Bresheeth-Zabner is not the first Israeli to have immigrated to Europe bearing tales of Zionism’s inhumanity, though the group he belongs to is a small one. Indeed, the endorsements of An Army Like No Other are mainly from co-thinkers—Ilan Pappe, Shlomo Sand, Avi Shlaim among them—who share Bresheeth-Zabner’s aversion to their Israeli homeland, and who have crafted their literary and political identities around that same sense.

On a personal level, this shift has worked out well for these individuals—all of whom work in academic environments that actively encourage their self-image as courageous dissidents who have grasped truths that other Israelis are too blinkered, or too racist, to discern.
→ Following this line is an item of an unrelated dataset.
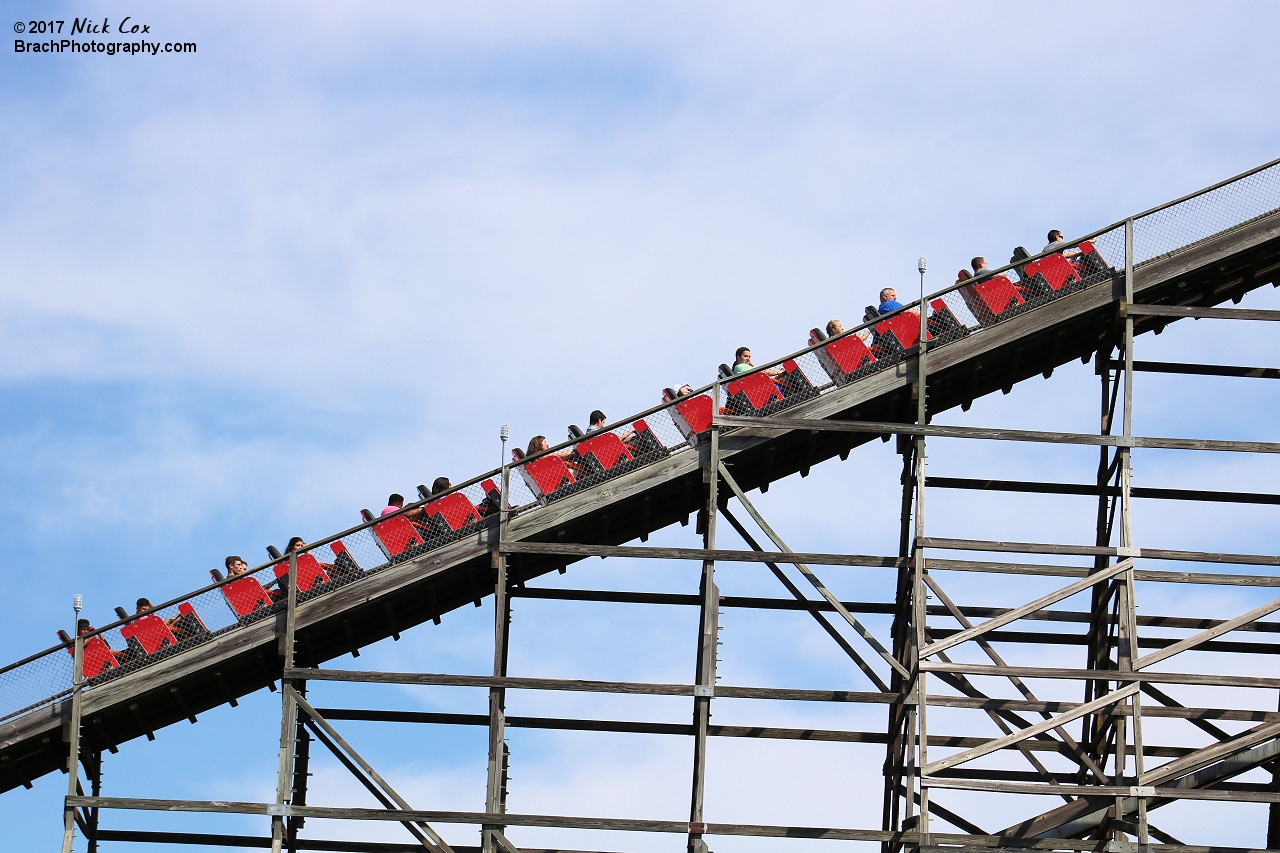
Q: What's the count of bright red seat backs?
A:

The flip side of this is that, in fact, it is the Israeli “dissidents” who have fled the truth for the ideological convenience of foreign universities where their various layers of identity—socialist, anti-Zionist, ex-Israeli, anti-colonialist and so on—can hang together neatly. As for influencing their fellow Israelis to follow their example by becoming “ex-Israeli Jews,” the vast majority are unaware of these individuals, and those who do know of their activities by and large dismiss them as useful idiots, or question what relevance they have for the current debate about Israel’s place in a changing Middle East.

Insofar as this group presents Israel’s elimination as a “democratic” solution to the unresolved Palestinian issue, the answer is none at all (JNS)

Ben Cohen is a New York City-based journalist and author who writes a weekly column on Jewish and international affairs for JNS.